Excerpts from a dataset
━━━━━━━━
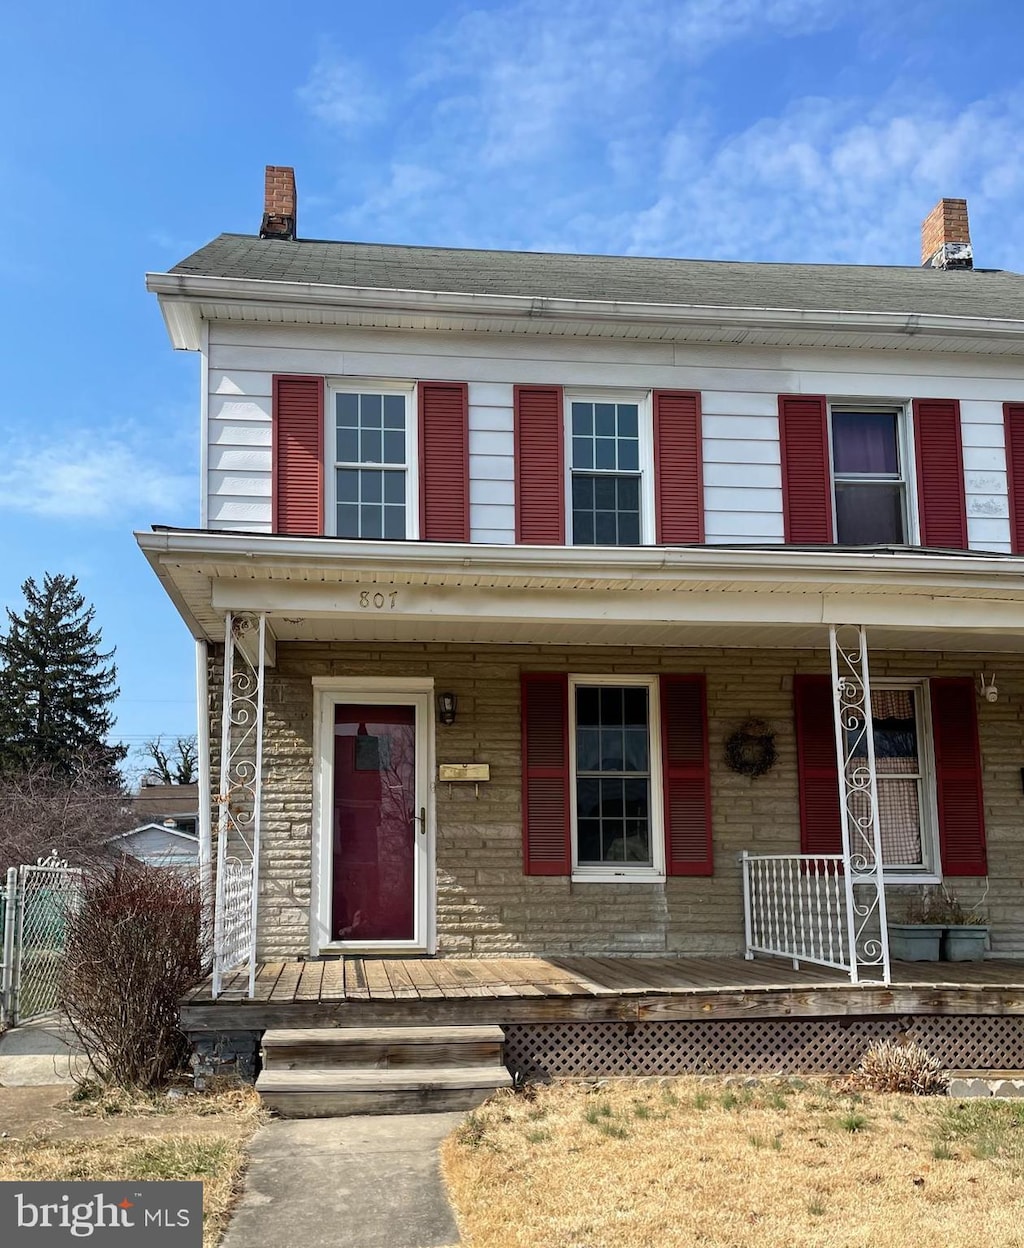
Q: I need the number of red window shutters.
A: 11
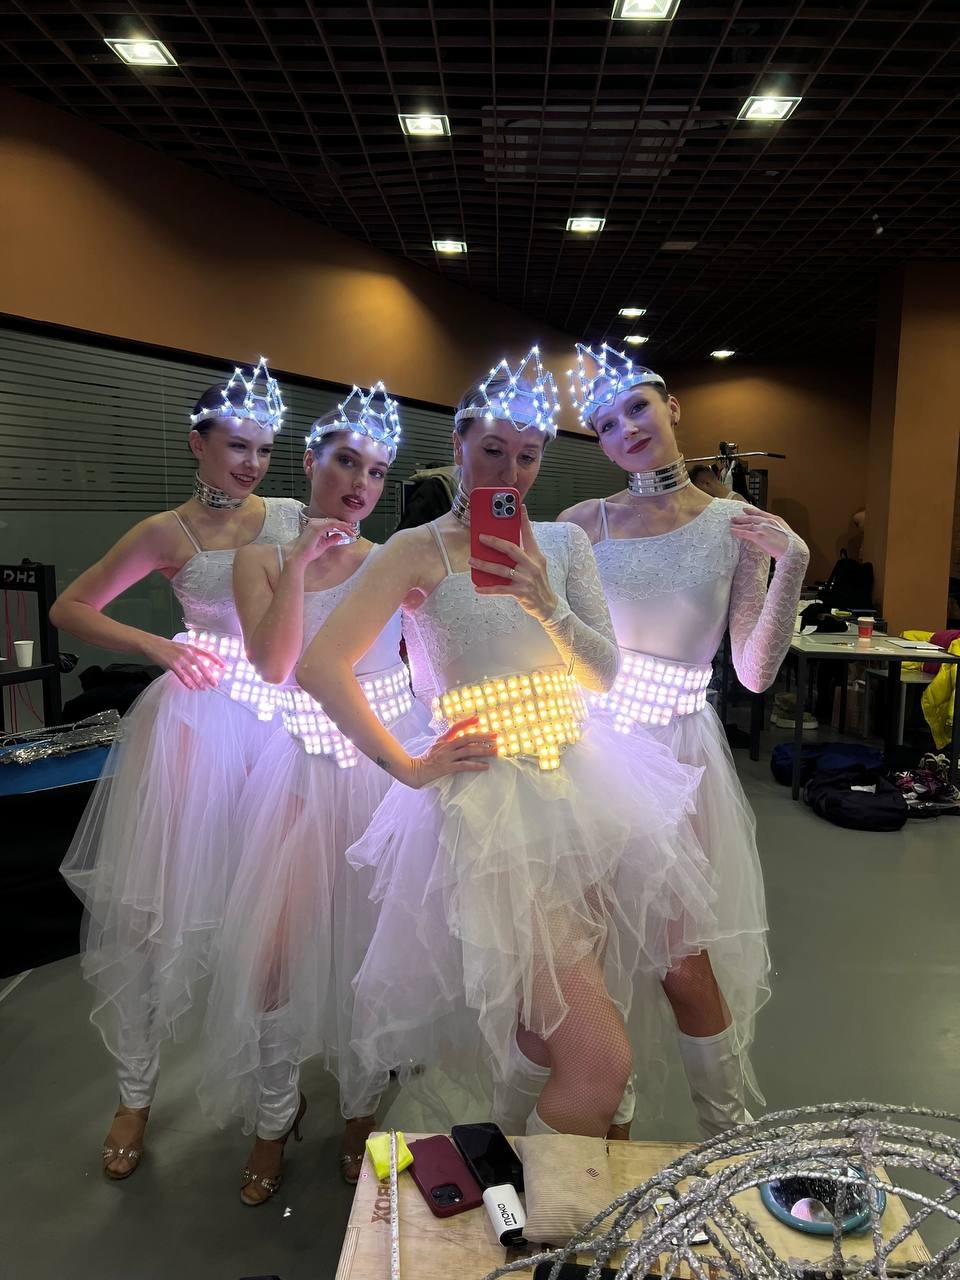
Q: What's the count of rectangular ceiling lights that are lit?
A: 9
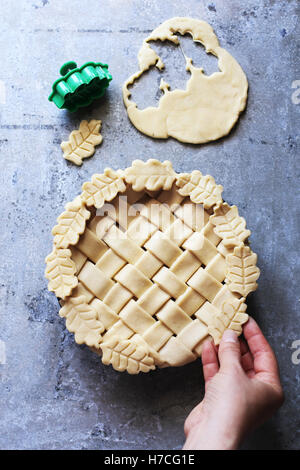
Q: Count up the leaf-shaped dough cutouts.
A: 11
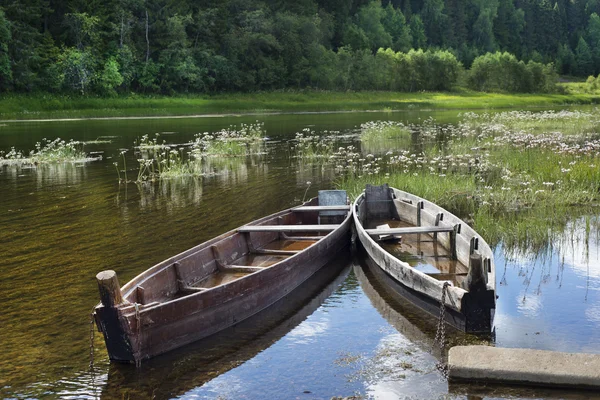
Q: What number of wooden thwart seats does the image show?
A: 3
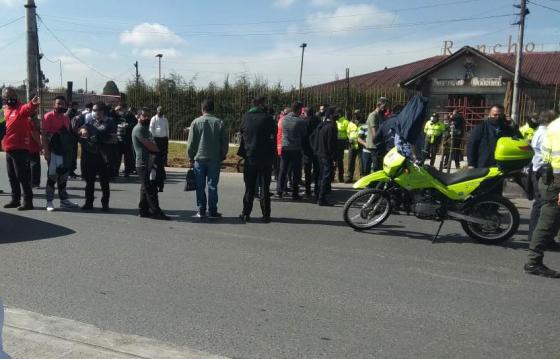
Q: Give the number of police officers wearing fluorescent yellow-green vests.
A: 5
━━━━━━━━
Your task >>
Where a line of the entries contains the word "number", count it, then state the total and nothing else.

Task output >>
3